(Collected data entries)
---------------

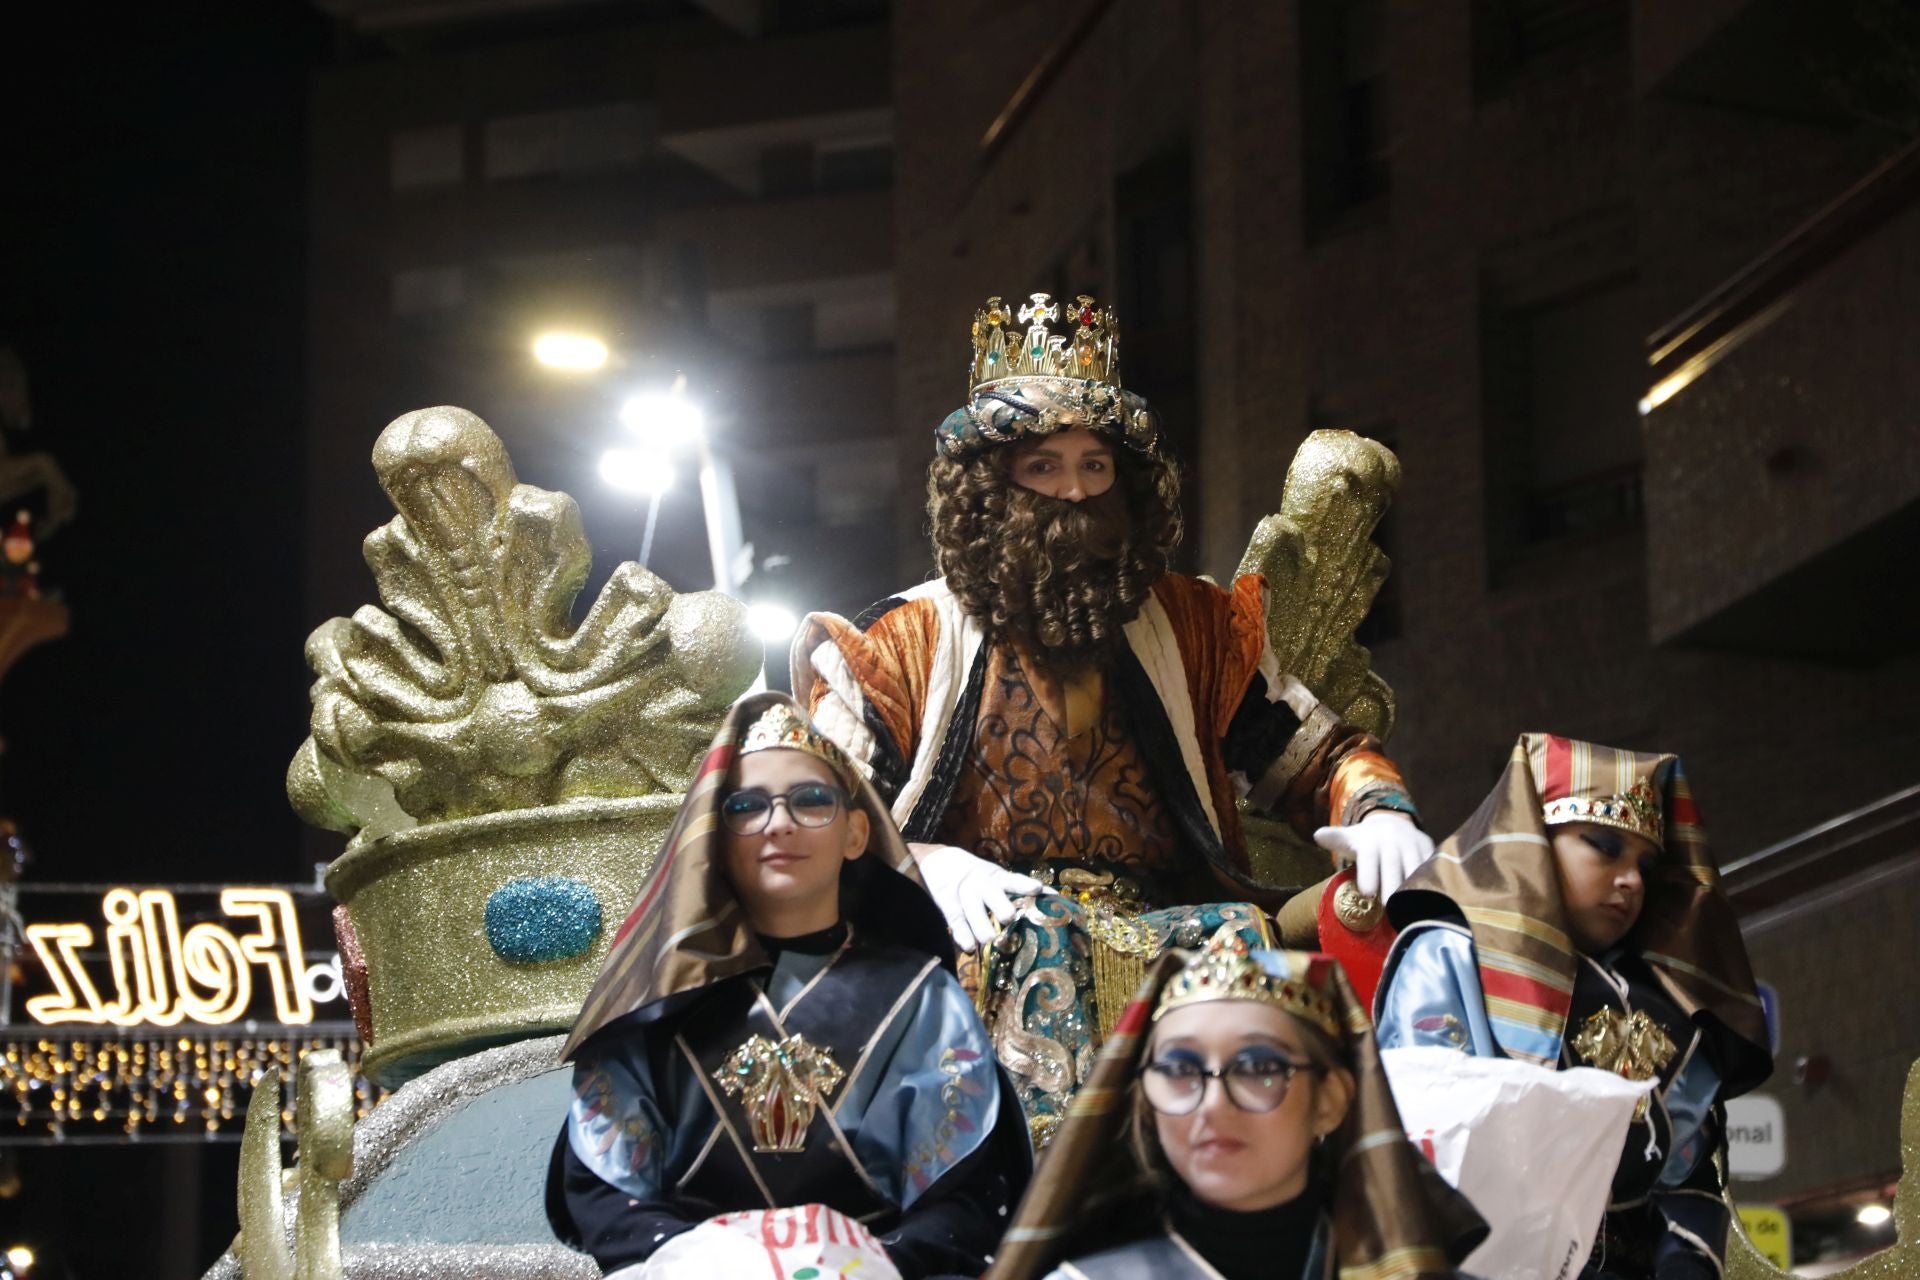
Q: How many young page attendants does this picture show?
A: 3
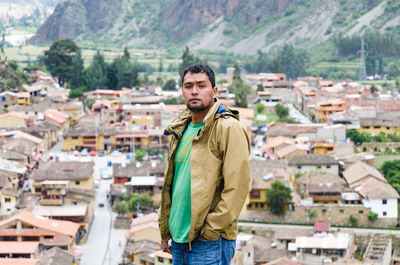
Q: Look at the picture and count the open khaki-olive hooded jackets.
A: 1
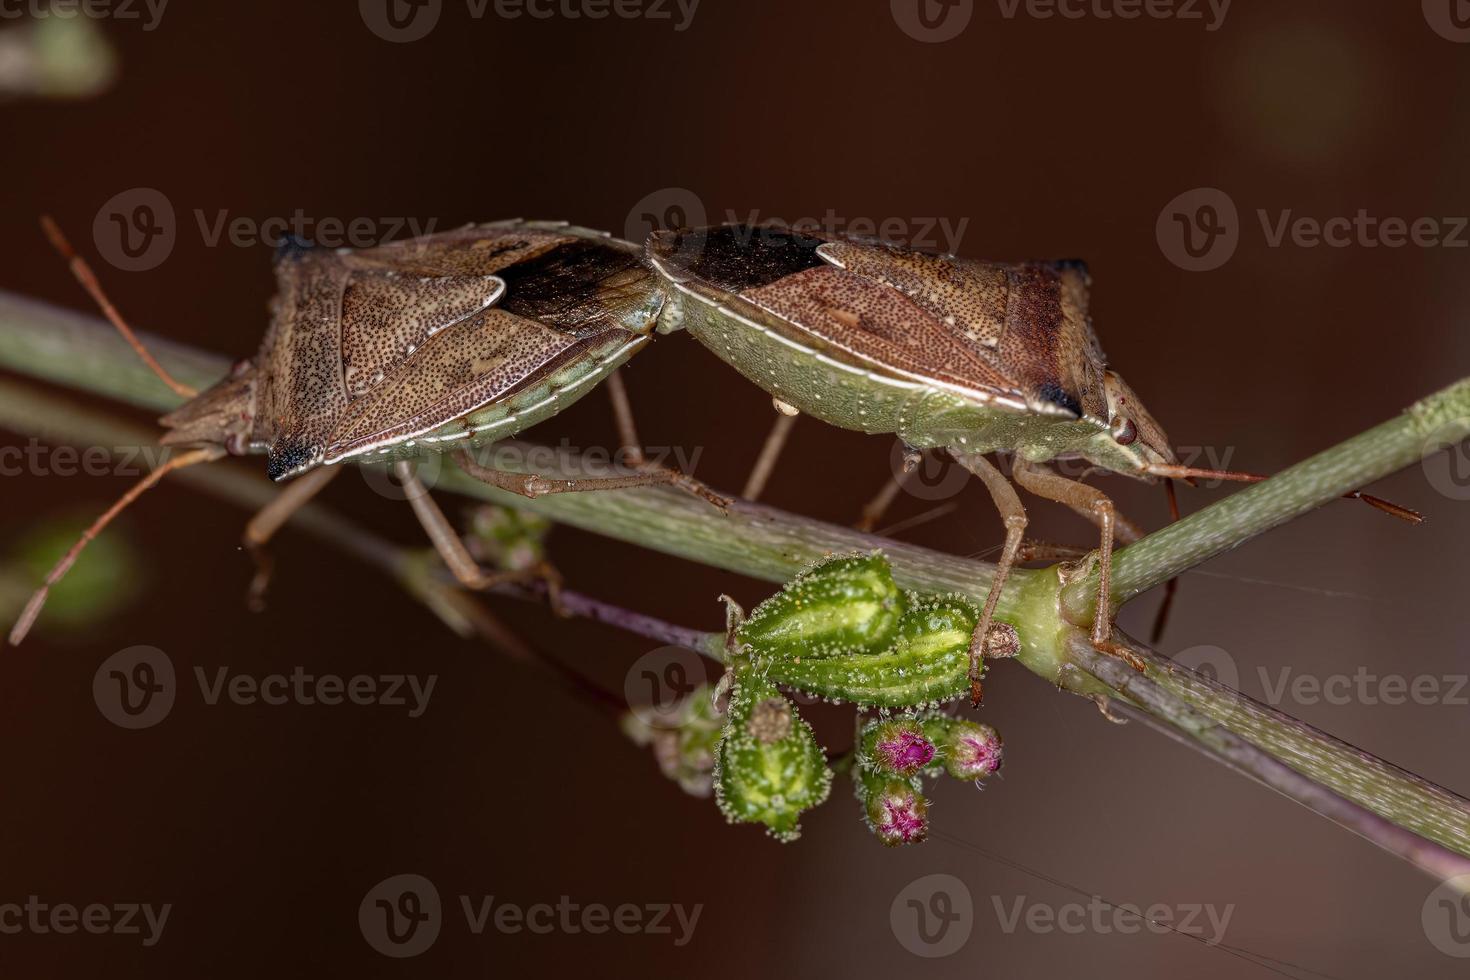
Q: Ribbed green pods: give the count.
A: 3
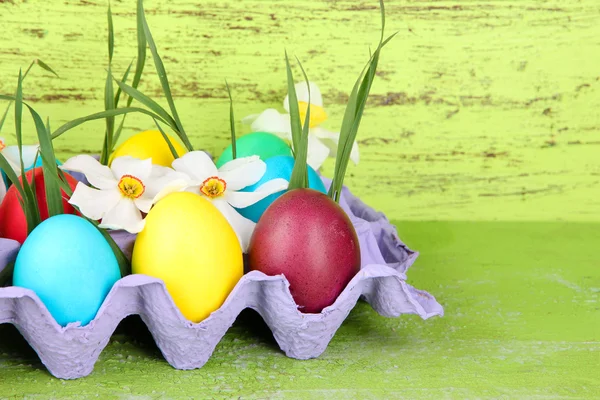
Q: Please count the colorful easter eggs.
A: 8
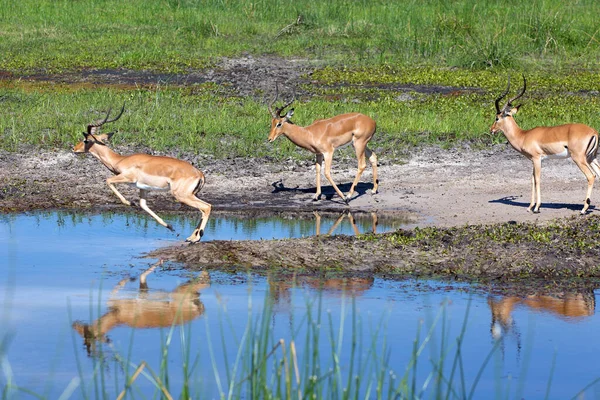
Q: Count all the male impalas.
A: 3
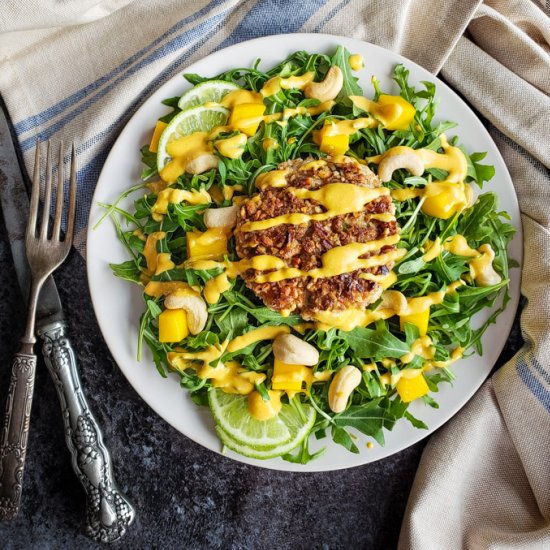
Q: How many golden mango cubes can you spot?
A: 10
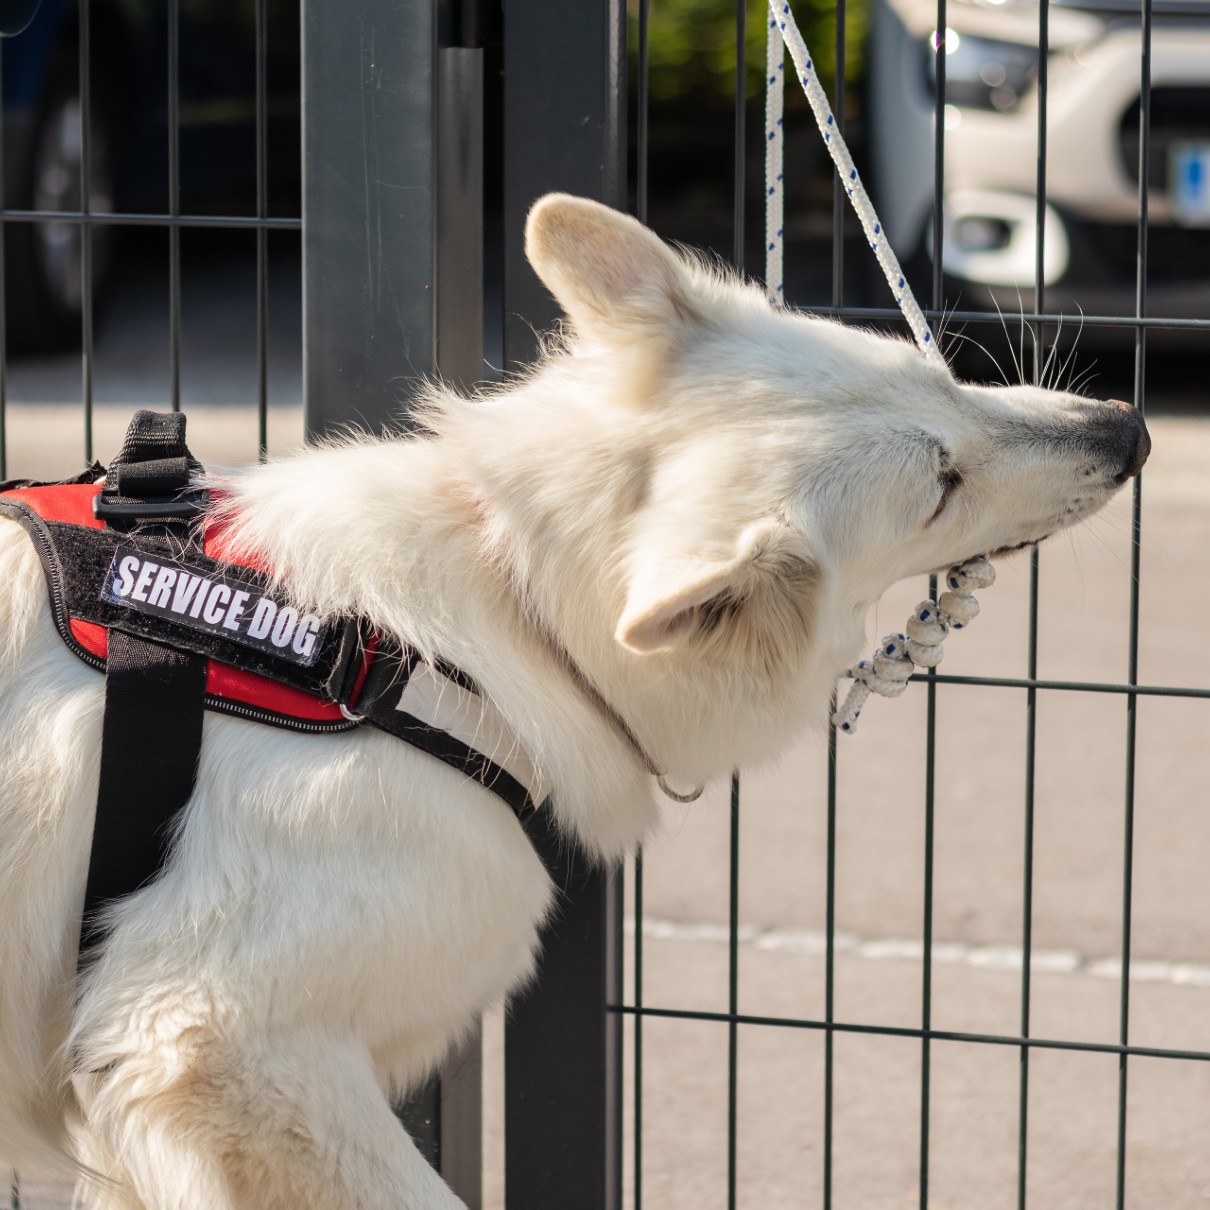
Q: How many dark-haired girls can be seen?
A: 0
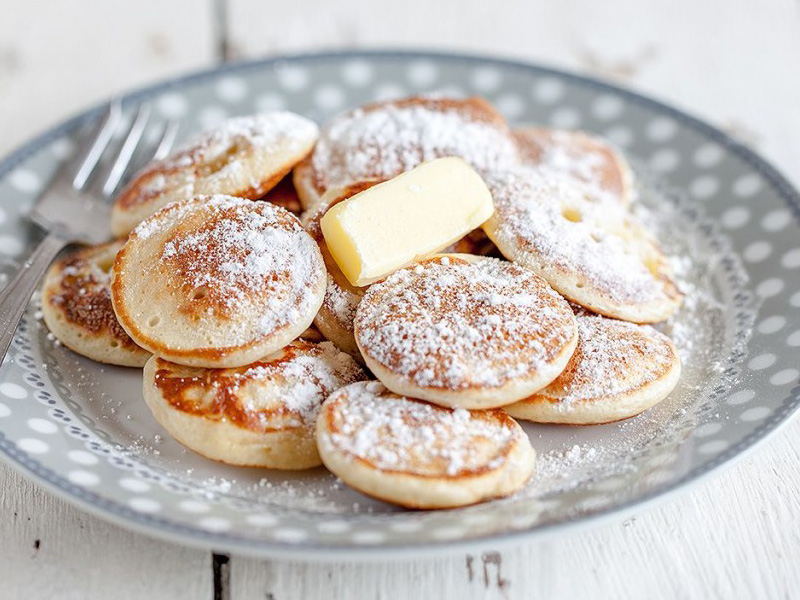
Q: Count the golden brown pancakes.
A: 11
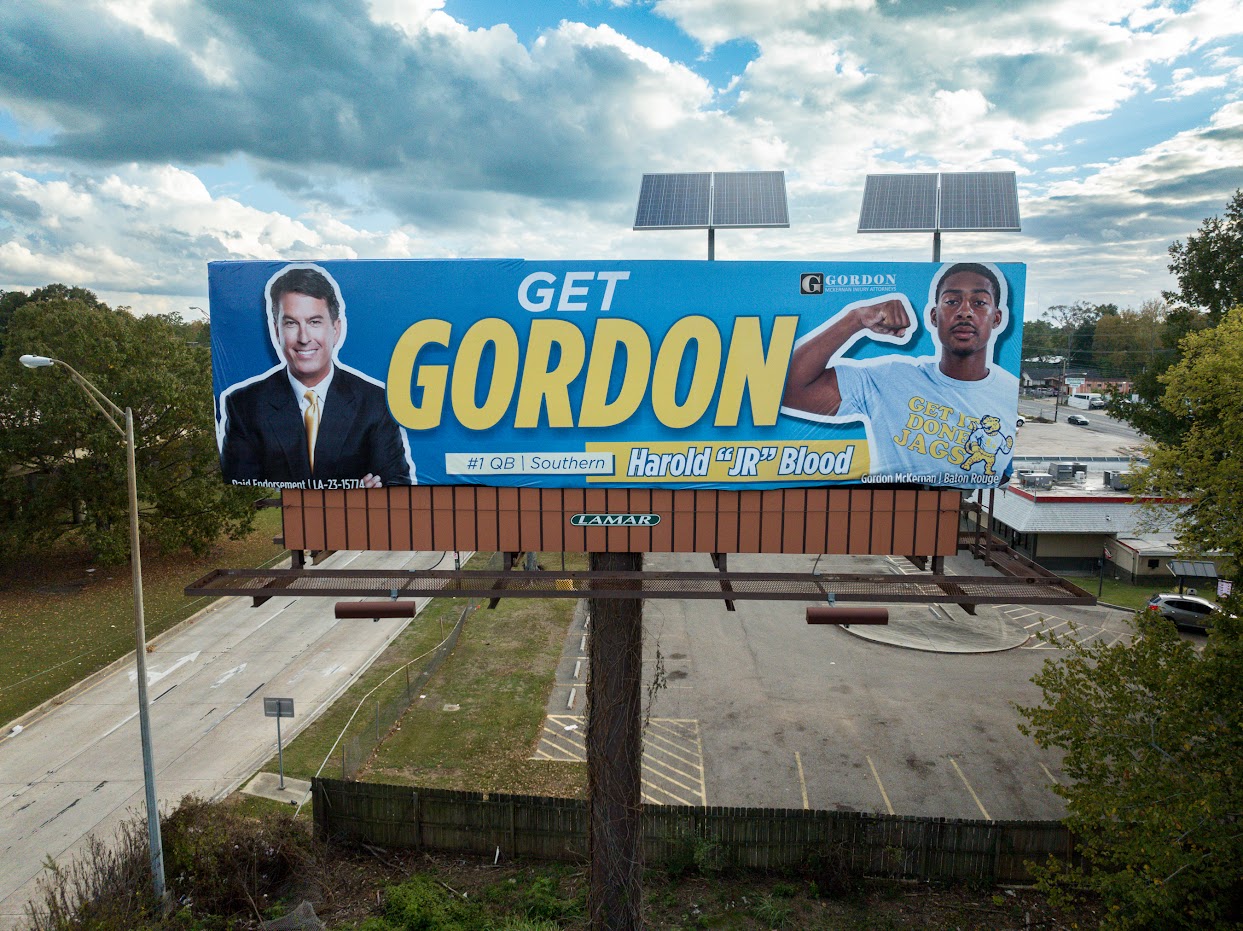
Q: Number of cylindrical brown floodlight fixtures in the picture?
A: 2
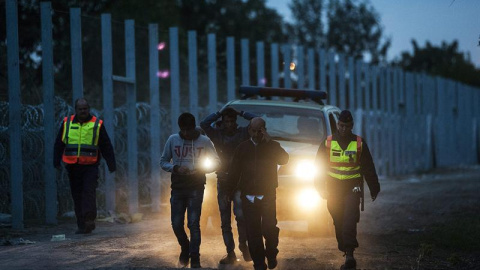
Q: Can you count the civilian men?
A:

---------------

→ TRY IT: From the line that contains "Q: How many dark-haired girls can be seen?" to the last line of the records above, copy each line exactly, both ends included, and leave the pictures out.

→ REPLY TO THE TASK:
Q: How many dark-haired girls can be seen?
A: 0
Q: Count the golden brown pancakes.
A: 11
Q: Number of cylindrical brown floodlight fixtures in the picture?
A: 2
Q: Can you count the civilian men?
A:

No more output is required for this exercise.